Photo courtesy of author.

Dindinha

A haunted society is full of ghosts, and the ghost always carries the message—albeit not in the form of the academic treatise, or the clinical case study, or the polemical broadside, or the mind-numbing factual report—that the gap between personal and social, public and private, objective and subjective is misleading in the first place. That is to say, it is leading you elsewhere.1


I had come home two days before, thinking that I had gone there to say goodbye, thinking that goodbye can be said while the body is still warm. The last thing, and maybe the first thing, that she told us was her dream. I don't think we had ever asked what she would have liked to have been, had she not been…

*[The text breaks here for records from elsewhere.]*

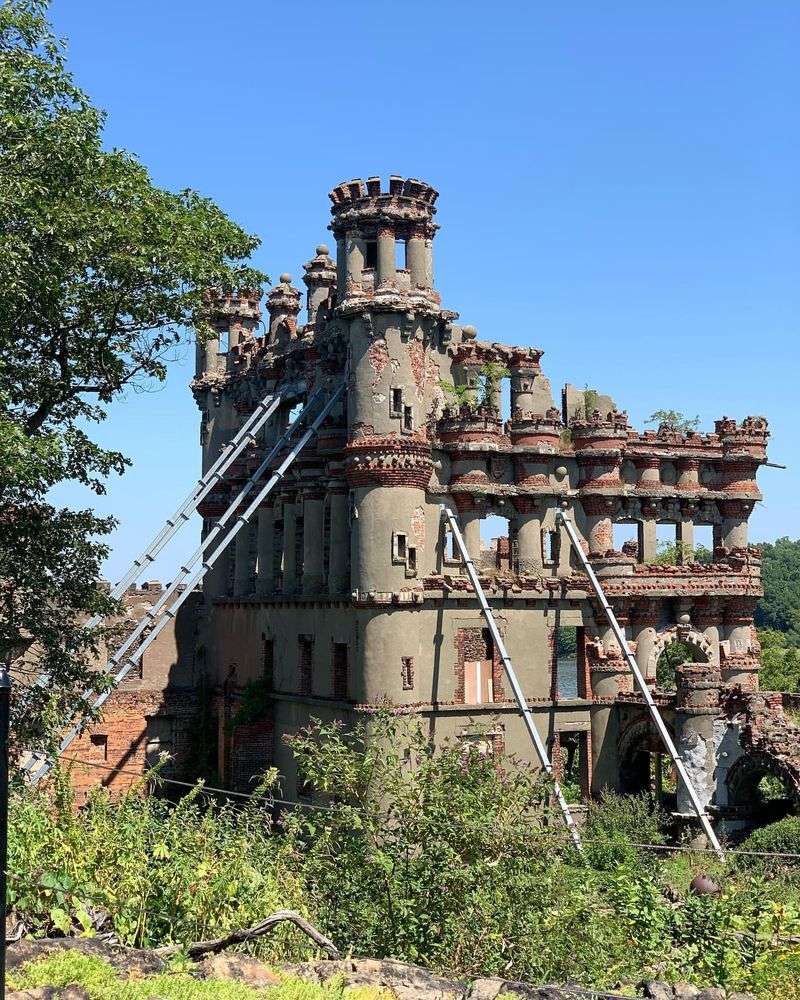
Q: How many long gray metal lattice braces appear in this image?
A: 6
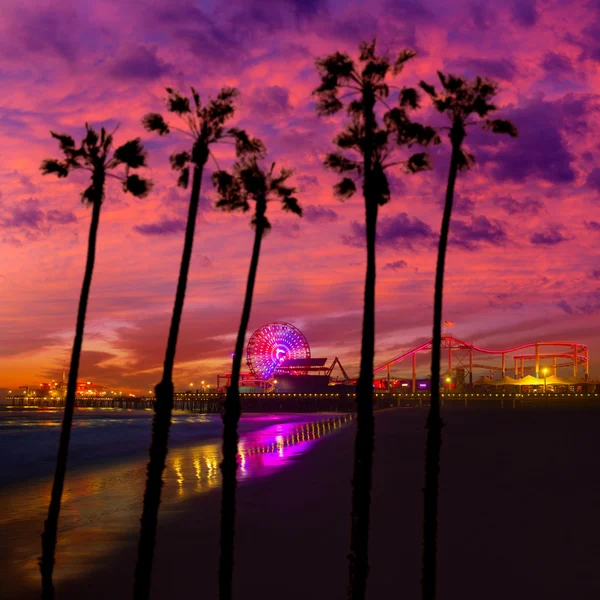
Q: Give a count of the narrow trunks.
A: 5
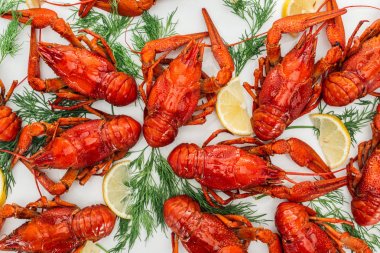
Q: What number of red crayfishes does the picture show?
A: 12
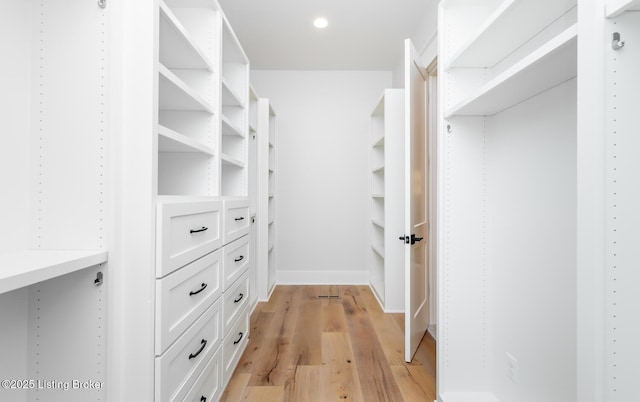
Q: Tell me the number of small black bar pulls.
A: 8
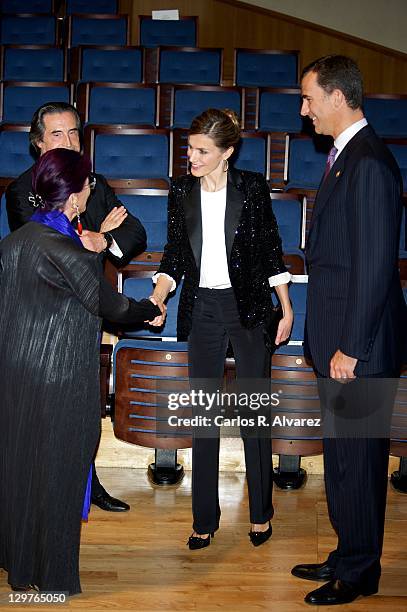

“A sister,” she said, “I would have married Jesus.”

When she didn't wake up from the coma, I thought there was nothing else for me to do there. Work was waiting for me back home. Although I spend lots of time and energy criticizing Capitalism, I failed to see where the ideology of productivity had penetrated so deep as to have made me think I had no choice but to say goodbye to my large family, with whom I had camped outside the hospital during visiting hours for the last week, taking turns to go upstairs. Only two people were allowed at a time to accompany the patient in the ward. I hadn't spent so much time with them since I was a child. We took turns buying sandwiches and water, which everyone shared. Even in a coma, she continued to teach us about love and community building. We sat on the little wall just outside the hospital entrance, exchanging stories, laughter and tears. When I dragged my suitcase onto the plane, I still hadn't grasped her main teaching. That was yet to come, at least for me.


Whose voice is that? Where? There…Lingering in the cracks in the walls.


A few months earlier, sitting alongside her on her bed, I caught a glimpse of Death waiting at the door. Startled, my eyes swept the room and that is when I noticed it for the first time, hidden under the sheets in the bed, in those tiny beautiful boxes she collected, in the cracks in the walls: her story. All I knew was that she had caught fire when she was four and that her mother had saved her by wrapping her in banana tree leaves and egg whites. Half her body was covered in burned skin, including the nipple that was no more and the breast that never came to be.

“What was your childhood like?”

“There was so much work to be done on the farm. Never ending work. Taking care of the chickens, planting food and cooking.”

“Did you ever play?”

“I would make little figures of people and animals out of clay. They were my playmates, but I didn't have much time for them.”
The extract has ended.